Hektoen Institute SIRUM Update– Winter 2016

 

Even with the expansion of Medicaid and the roll-out of the Affordable Care Act, there are an estimated 750,000 Illinoisans (of which 500,000 reside in Cook County) who are part of the 13 million Americans who do not have health coverage.   It should also be noted that according to a 2012 study by the Commonwealth Fund, one in four U.S. adults have avoided filling a prescription because they couldn’t afford it.  On top of that, a 2015 Kaiser Family survey found that 24 percent of the respondents said that they or a family member had skipped filing a prescription and 19 percent had skipped doses due to costs.

To address this, the Hektoen Institute of Medicine is working with the Supporting Initiatives to Redistribute Unused Medicine (SIRUM) to help mitigate the barriers to donating unused medicine in Illinois with a focus on assisting Illinois free, volunteer health clinics.
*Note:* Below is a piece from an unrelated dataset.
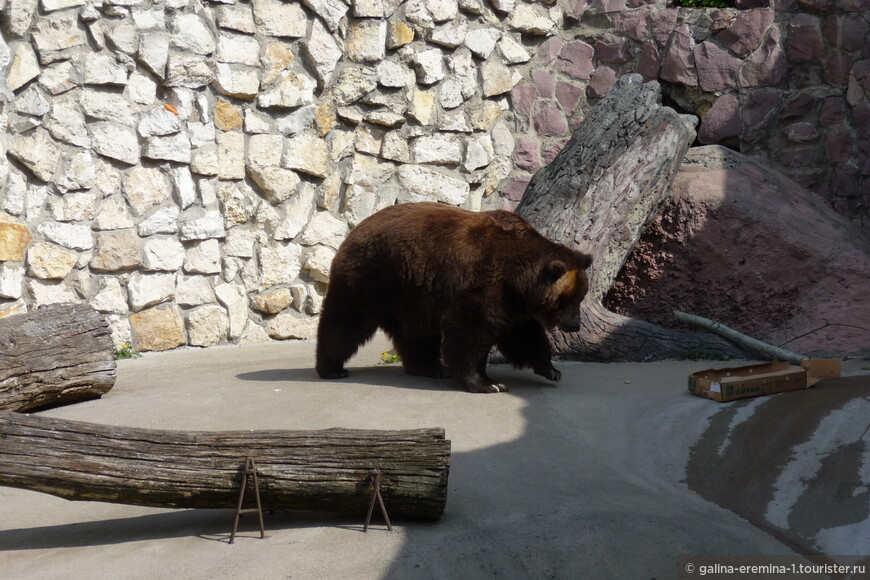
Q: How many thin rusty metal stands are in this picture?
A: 2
SirumSIRUM (www.Sirum.org) is a not-for-profit based in the San Francisco, CA area that has been called the “Match.com’ for unused medicine.  It uses an innovative technology platform to allow health facilities, manufacturers, wholesalers, and pharmacies to donate unused medicine rather than destroy it. Typically, unused medicine is destroyed in landfills, incinerators and even residential toilets.

Because SIRUM makes donations quick, easy, and free, most organizations not only save lives by donating their medications, but also save time and money over destruction which is often costly and time-consuming.
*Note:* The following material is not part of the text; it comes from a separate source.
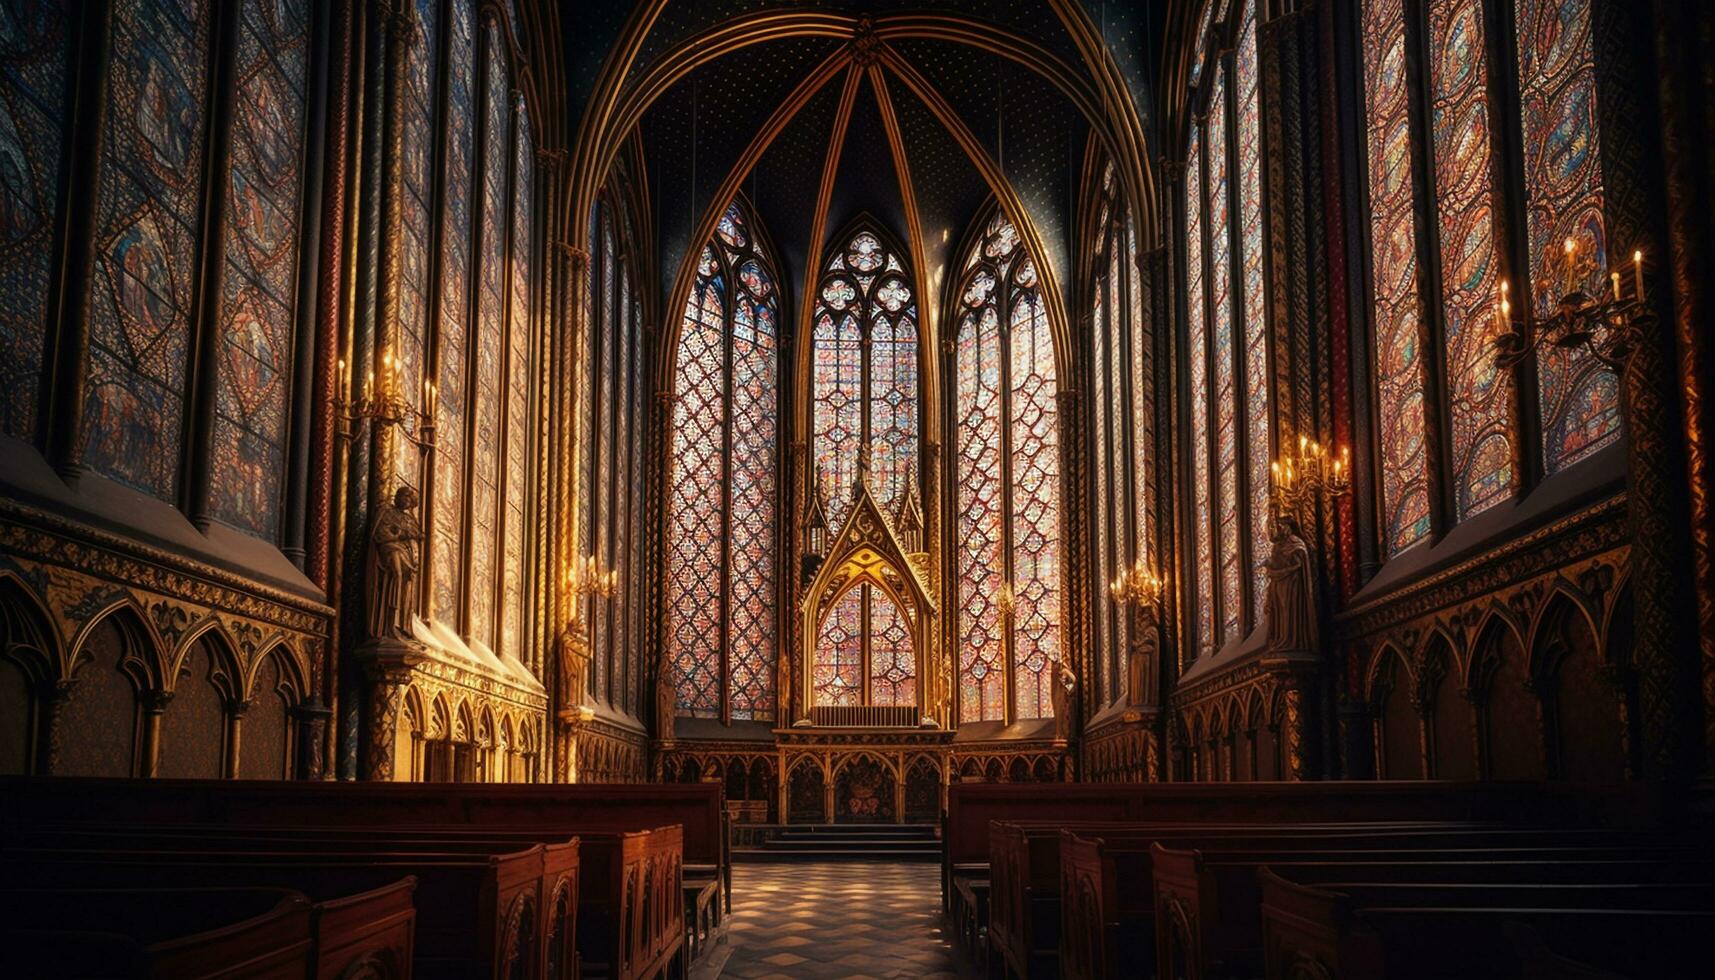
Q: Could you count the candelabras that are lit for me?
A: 5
The SIRUM platform enables closed, safe, peer-to-peer redistribution of medications that includes drugs used to treat chronic illnesses such as diabetes and heart disease and for mental-health conditions.  Unlike traditional drug redistribution programs that rely on intermediaries, SIRUM connects donor facilities directly with recipient safety-net clinics.
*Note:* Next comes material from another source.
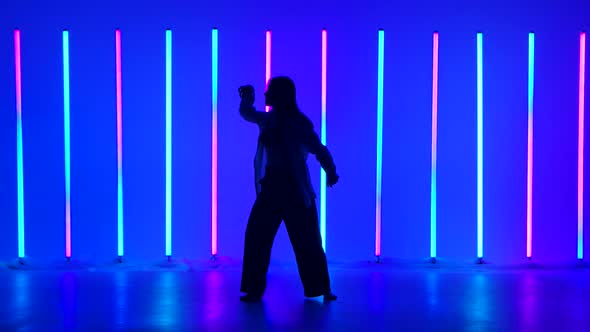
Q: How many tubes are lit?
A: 12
SIRUM currently operates in California, Oregon, Colorado and Ohio where they have distributed/donated $4.3 million in medications to benefit roughly 80,000 patients.  They are also in the process of operating in New York, New Jersey and Iowa.  To operate in Illinois, the state’s Good Samaritan Law will need to be amended.  Hektoen is currently developing a coalition of like-minded organizations to support the legislative changes that would help SIRUM and other entities that want to responsibly redistribute unused medicine to volunteer health clinics.

Volunteer health clinics are somewhat unrecognized and to a certain extent unappreciated.  Of those volunteer clinics designated “Free and charitable clinics” they provide medical, dental and pharmaceutical services at either no cost or at a nominal fee to low-income individuals without health insurance. When fees are charged, they typically range from $10 – $20 for medical visits and $20 – $60 for routine dental services. For prescriptions provided from either a dispensary or a licensed pharmacy, fees per prescription range from $5 through $20.   It should be stressed that no patient will be denied if they cannot pay a requested fee.  In Illinois:

  • The overwhelming majority of clinics target adults who are uninsured, low income, and do not qualify for Medicaid or Medicare;
  • Illinois’ free and charitable clinics are generally not eligible to participate in Medicaid at this time;
  • 80 percent of patients are between the ages of 46 and 65 years old; and
  • Serve patients of which approximately 55% live below 100% of the federal poverty leveland 91% live below 200% of the federal poverty level.